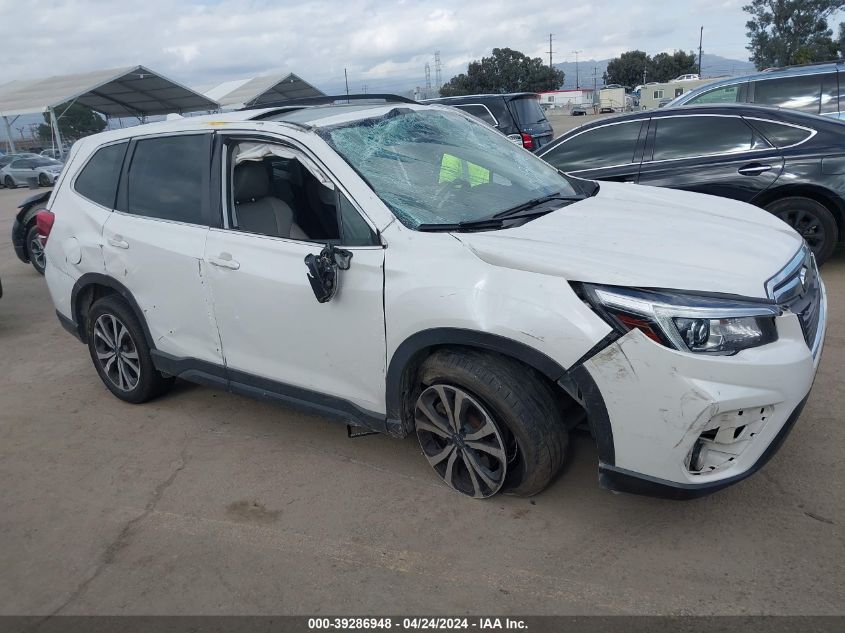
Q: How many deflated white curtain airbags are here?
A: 1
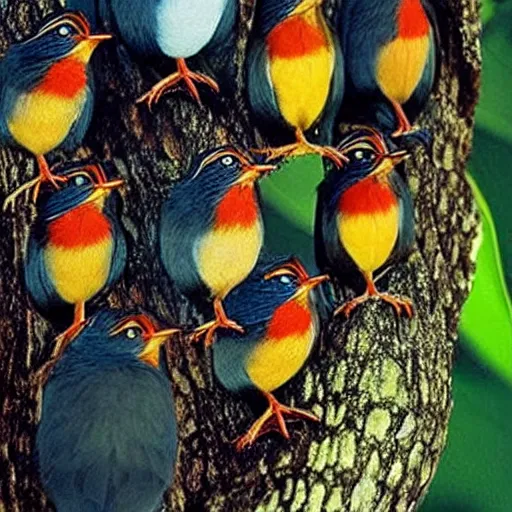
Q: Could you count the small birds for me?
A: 9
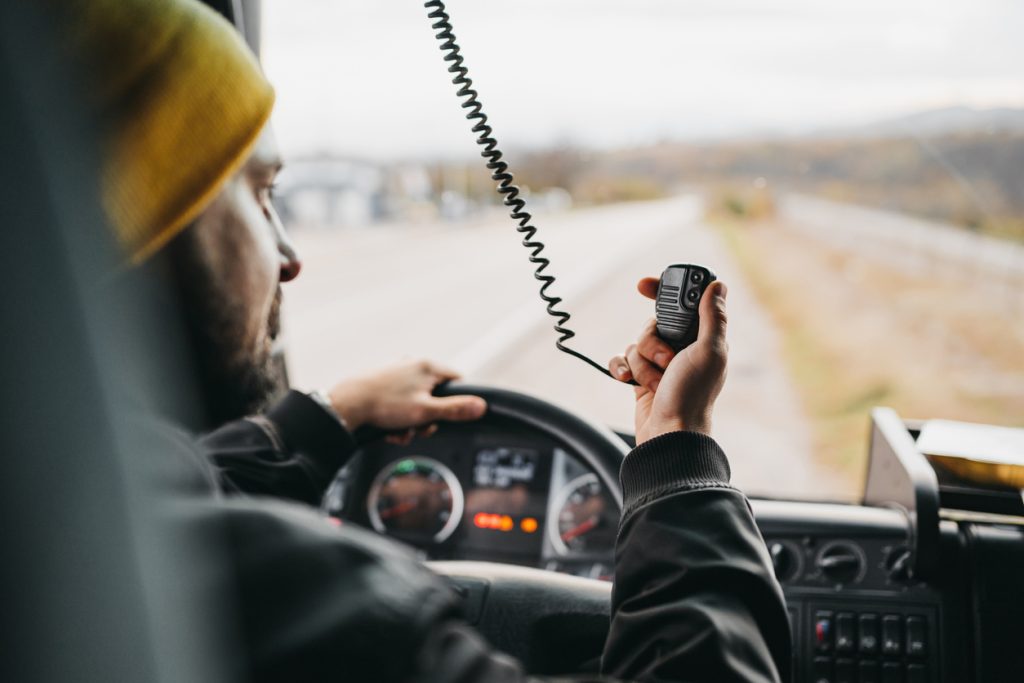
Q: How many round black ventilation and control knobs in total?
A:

________________________

■ WHAT THIS TASK INVOLVES:
Copy each line above containing the string "many".

■ TASK RESPONSE:
Q: How many deflated white curtain airbags are here?
Q: How many round black ventilation and control knobs in total?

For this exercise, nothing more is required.